» **What to produce**
Look through the records, and whenever a line includes the word "number", copy it.

» **Dataset**
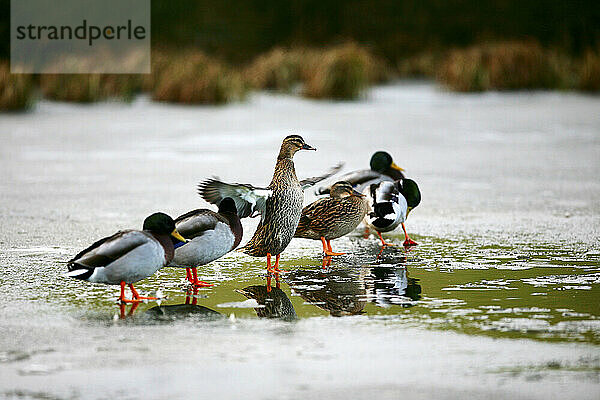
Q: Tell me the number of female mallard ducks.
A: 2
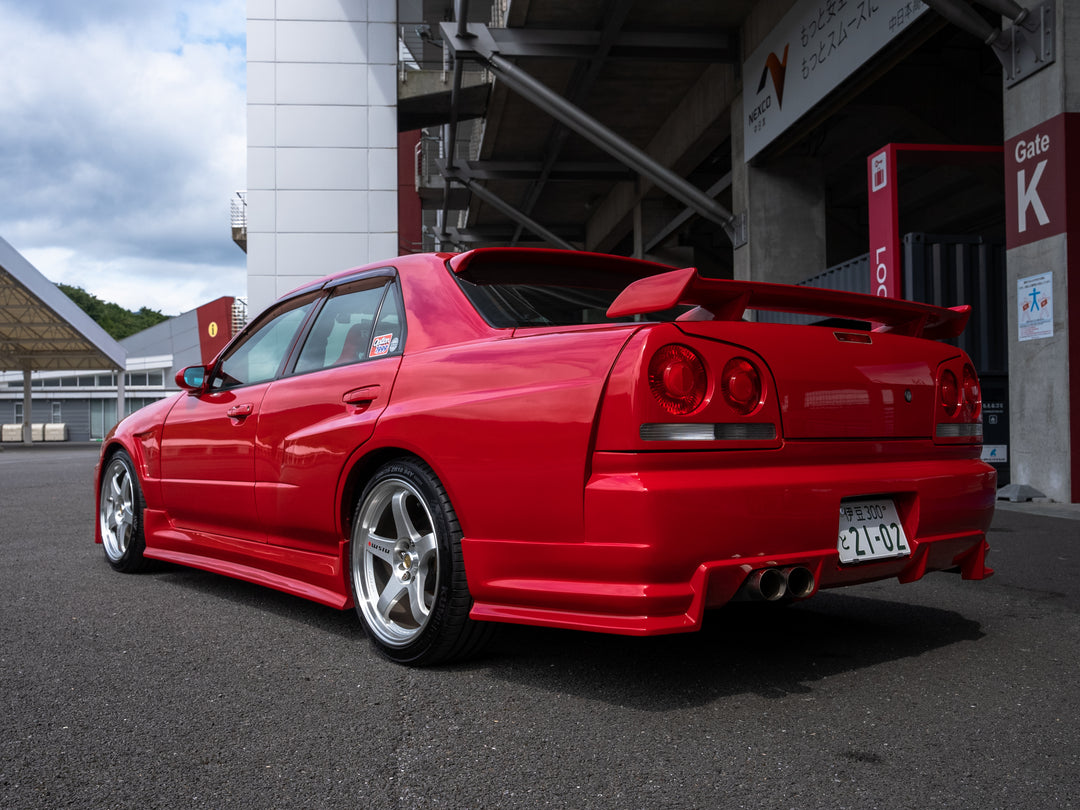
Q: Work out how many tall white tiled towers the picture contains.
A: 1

---

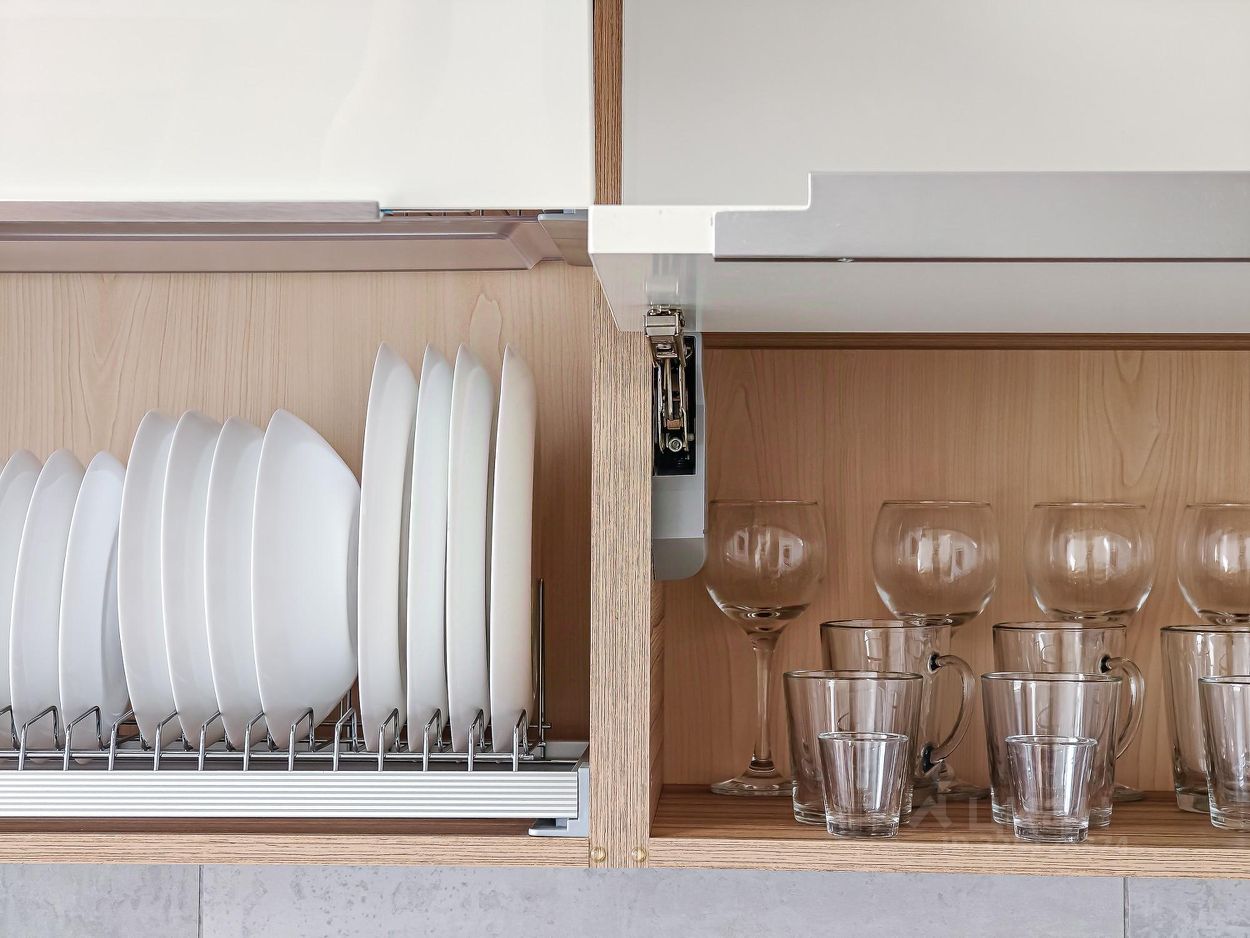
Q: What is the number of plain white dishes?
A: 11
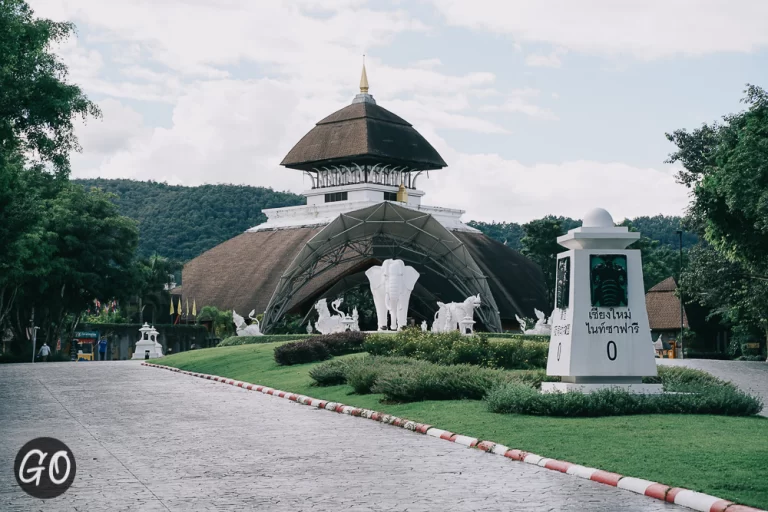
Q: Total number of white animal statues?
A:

» **Solution to the problem**
Q: Tell me the number of female mallard ducks.
Q: What is the number of plain white dishes?
Q: Total number of white animal statues?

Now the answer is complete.